▶ _Collection entries_:
*****

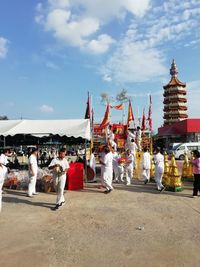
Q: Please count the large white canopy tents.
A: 1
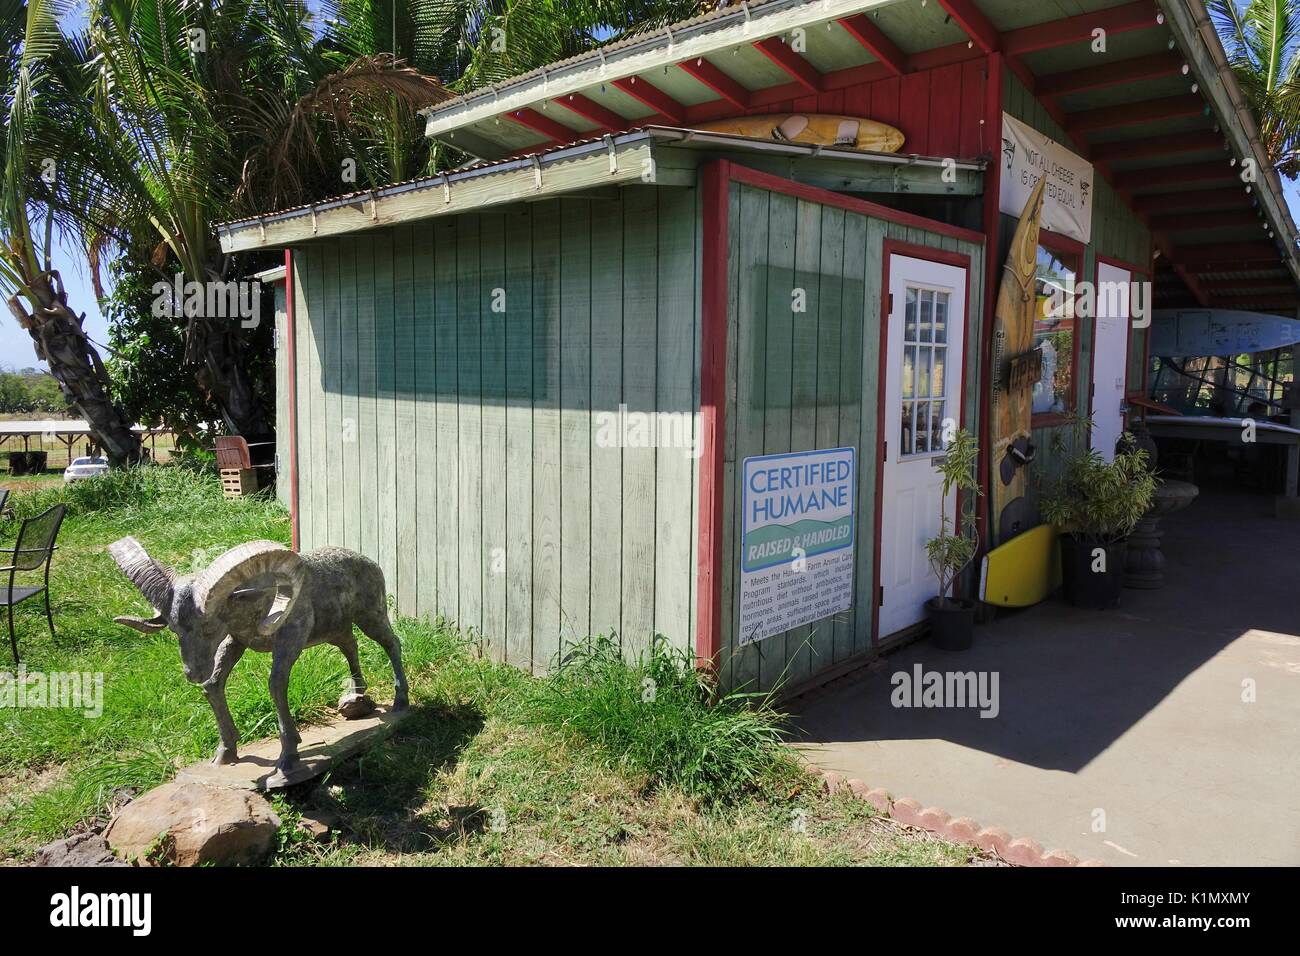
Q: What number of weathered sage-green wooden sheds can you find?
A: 1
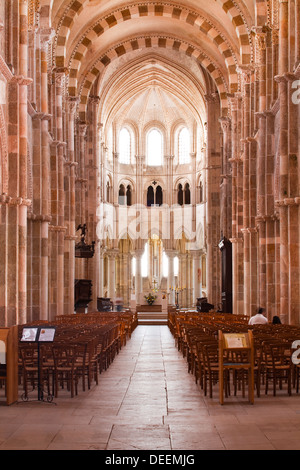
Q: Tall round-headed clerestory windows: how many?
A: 3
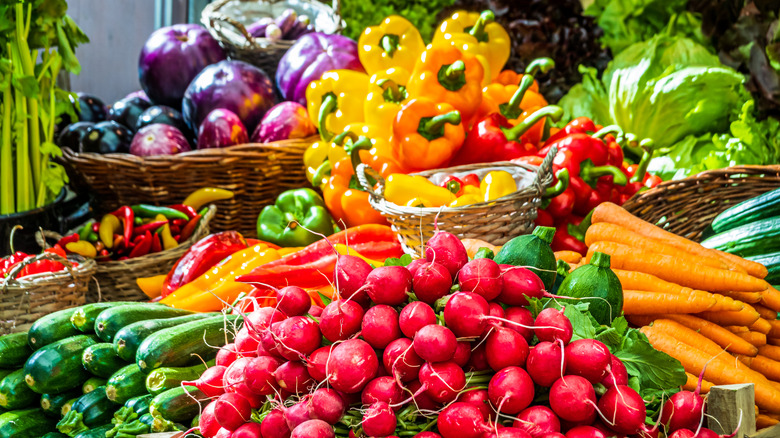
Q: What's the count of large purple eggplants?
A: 3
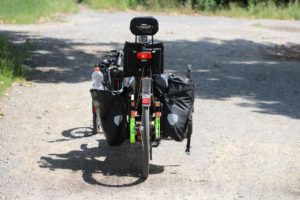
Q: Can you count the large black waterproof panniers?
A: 2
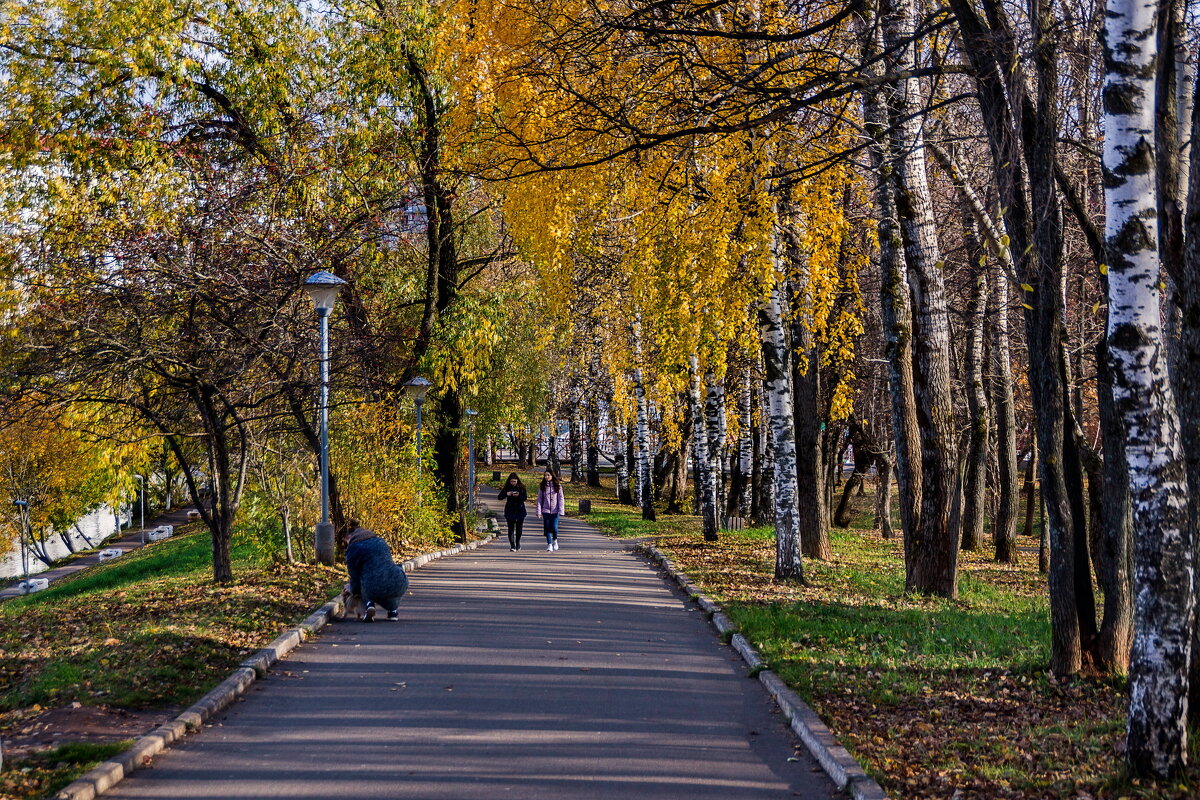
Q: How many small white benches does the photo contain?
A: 4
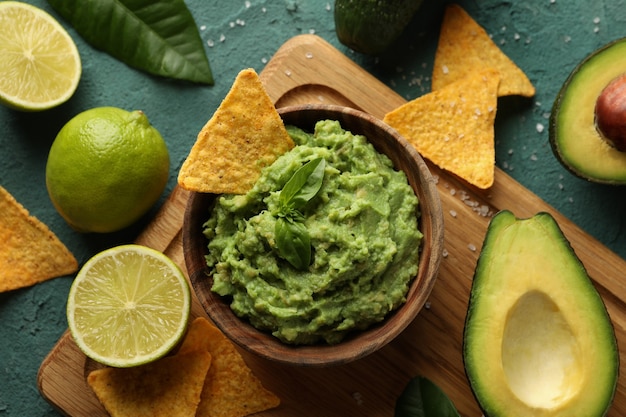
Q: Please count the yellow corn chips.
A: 6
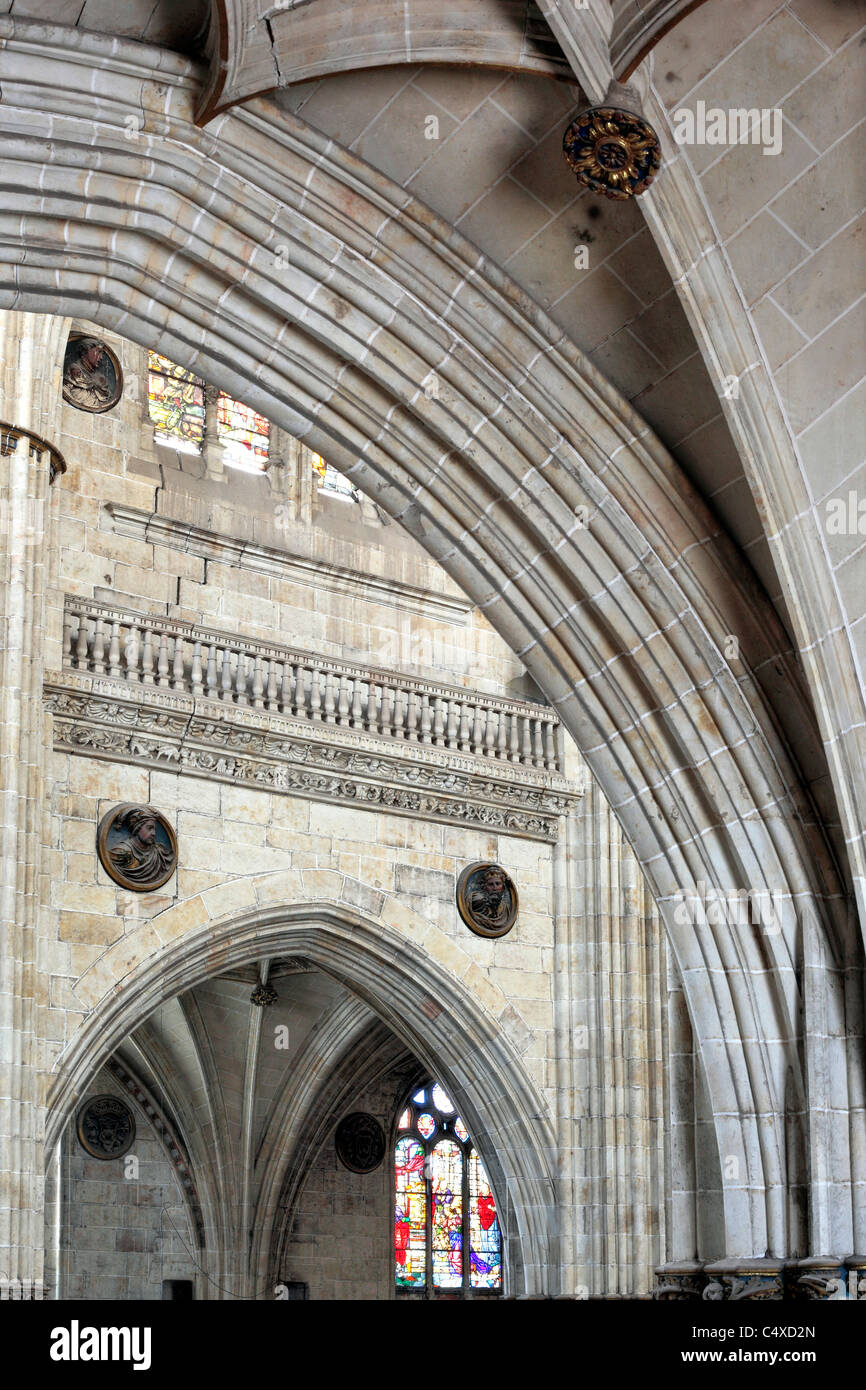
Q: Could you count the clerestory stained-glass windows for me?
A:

*****

▶ _Goal of the exercise_: What you should produce is an exact copy of the records, with the pictures left out.

▶ _Task response_:
Q: Please count the large white canopy tents.
A: 1
Q: What number of weathered sage-green wooden sheds can you find?
A: 1
Q: Tall round-headed clerestory windows: how many?
A: 3
Q: What's the count of large purple eggplants?
A: 3
Q: Can you count the large black waterproof panniers?
A: 2
Q: How many small white benches does the photo contain?
A: 4
Q: Please count the yellow corn chips.
A: 6
Q: Could you count the clerestory stained-glass windows for me?
A:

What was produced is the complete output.